Hacia allá, pues, marchó Josef Knecht, con frecuentes descansos y seducido por el paisaje, que aparecía ante sus ojos azul y lleno de aromas desde el sur, apenas superados los pasos montañeses, con asoleadas terrazas de vides, muros grises habitados por lagartijas, imponentes bosques de castaños, sabrosa mezcla de país meridional y alta montaña. Fue avanzada la tarde cuando llegó a la ermita del soto de bambúes; entró y vio con sorpresa un pabellón chino en un jardín maravilloso; una fuente cantaba a través de caños de madera, el agua que corría por un lecho de guijarros llenaba allí cerca un cuenco de mampostería, en cuyas resquebrajaduras crecía el verde y en cuya agua tranquila y clara nadaban dos carpas doradas. Las hojas de bambú ondeaban suaves y delicadas sobre las esbeltas y fuertes cañas, el césped estaba sembrado de lajas en que se podían leer inscripciones en estilo clásico.

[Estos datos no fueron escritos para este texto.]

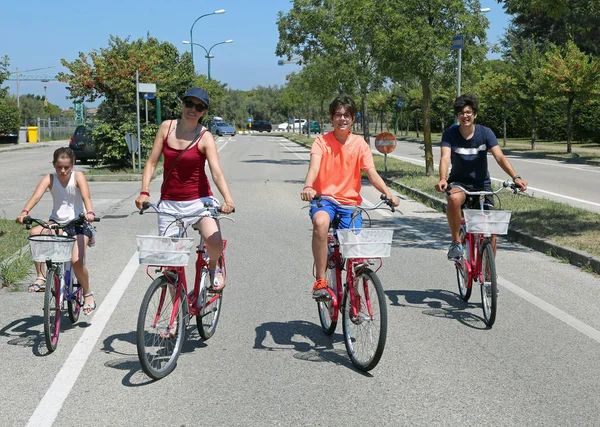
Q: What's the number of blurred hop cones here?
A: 0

Un hombre delgado, vestido de tela de color gris amarillento, con lentes sobre los ojos azules expectantes, se levantó de un cantero de flores, sobre el cual había estado acurrucado, vino lentamente hacia el visitante, no hostilmente, pero con ese torpe temor que muestran a veces los reservados y solitarios, dirigió la mirada inquisitiva hacia Knecht y esperó lo que éste podía decir. Josef pronunció con cierta timidez las palabras chinas que había pensado para su salutación.